• ASSIGNED TASK:
An exact copy of every entry is needed, with no images.

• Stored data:

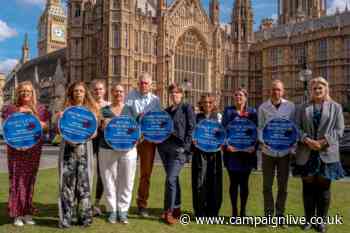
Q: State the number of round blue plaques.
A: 7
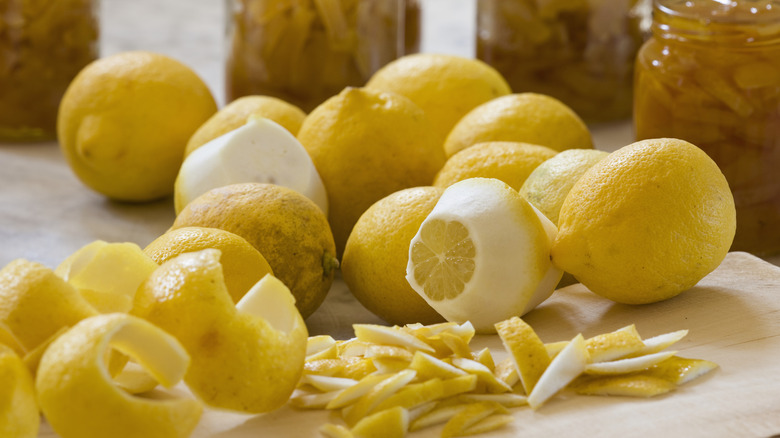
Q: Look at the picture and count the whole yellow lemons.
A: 11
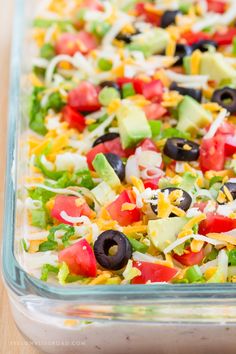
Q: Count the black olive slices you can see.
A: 13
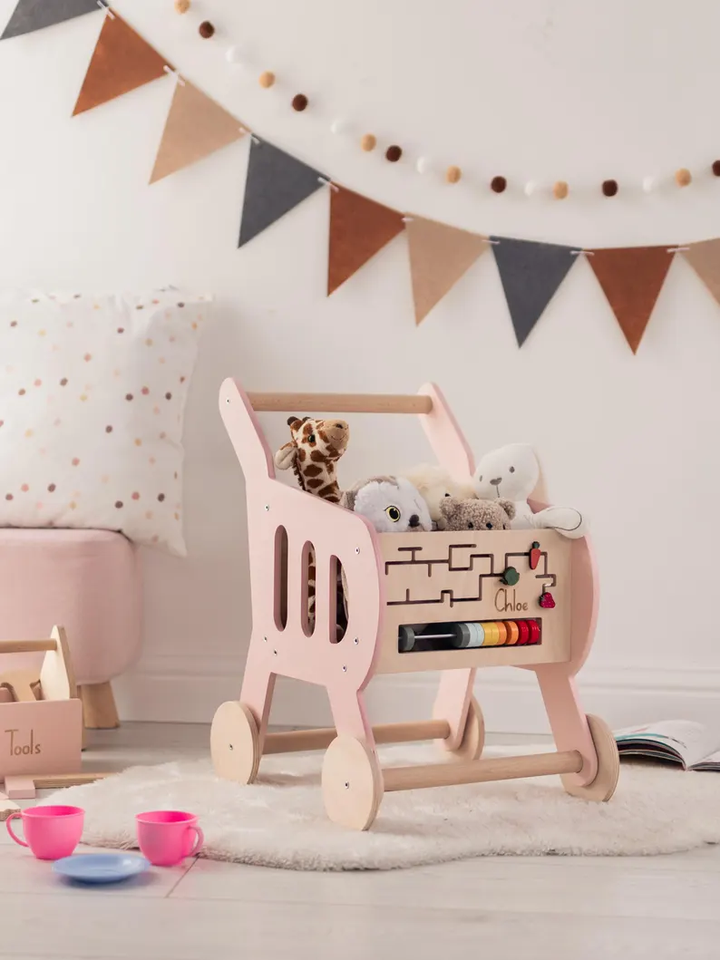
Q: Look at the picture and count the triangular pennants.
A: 9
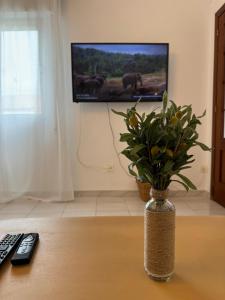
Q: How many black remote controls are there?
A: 2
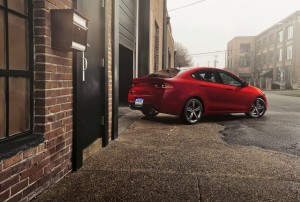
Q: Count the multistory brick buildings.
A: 2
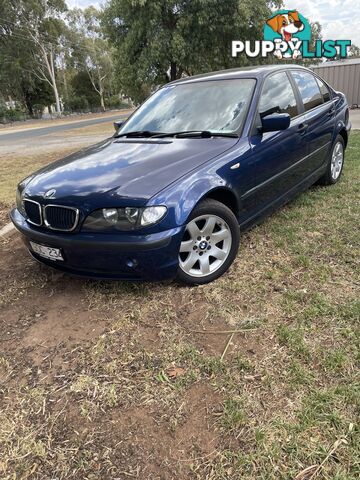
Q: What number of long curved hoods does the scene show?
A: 1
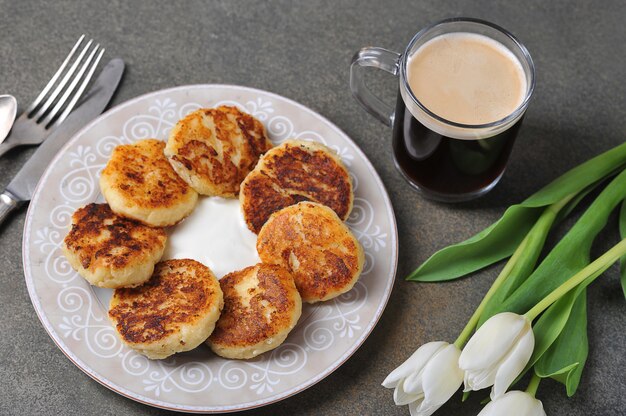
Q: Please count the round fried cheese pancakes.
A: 7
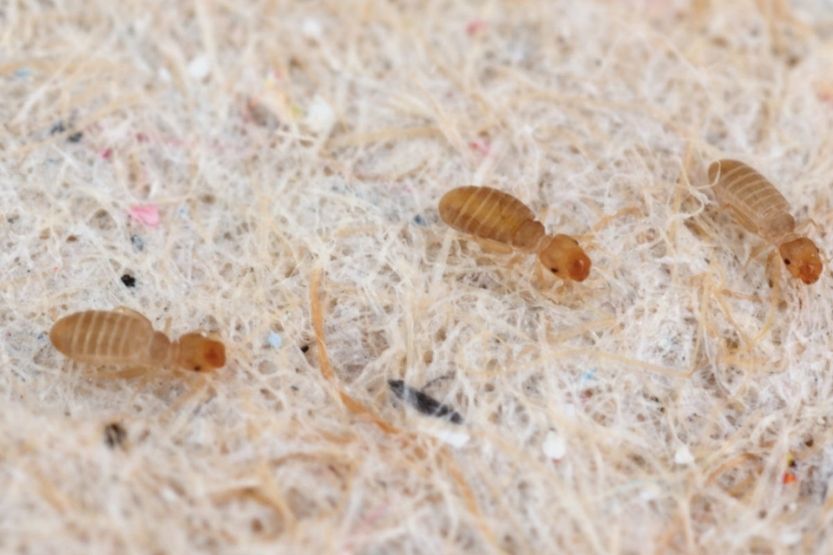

• ANSWER TO THIS TASK:
Q: State the number of round blue plaques.
A: 7
Q: Look at the picture and count the whole yellow lemons.
A: 11
Q: Count the black olive slices you can see.
A: 13
Q: Look at the picture and count the triangular pennants.
A: 9
Q: How many black remote controls are there?
A: 2
Q: Count the multistory brick buildings.
A: 2
Q: What number of long curved hoods does the scene show?
A: 1
Q: Please count the round fried cheese pancakes.
A: 7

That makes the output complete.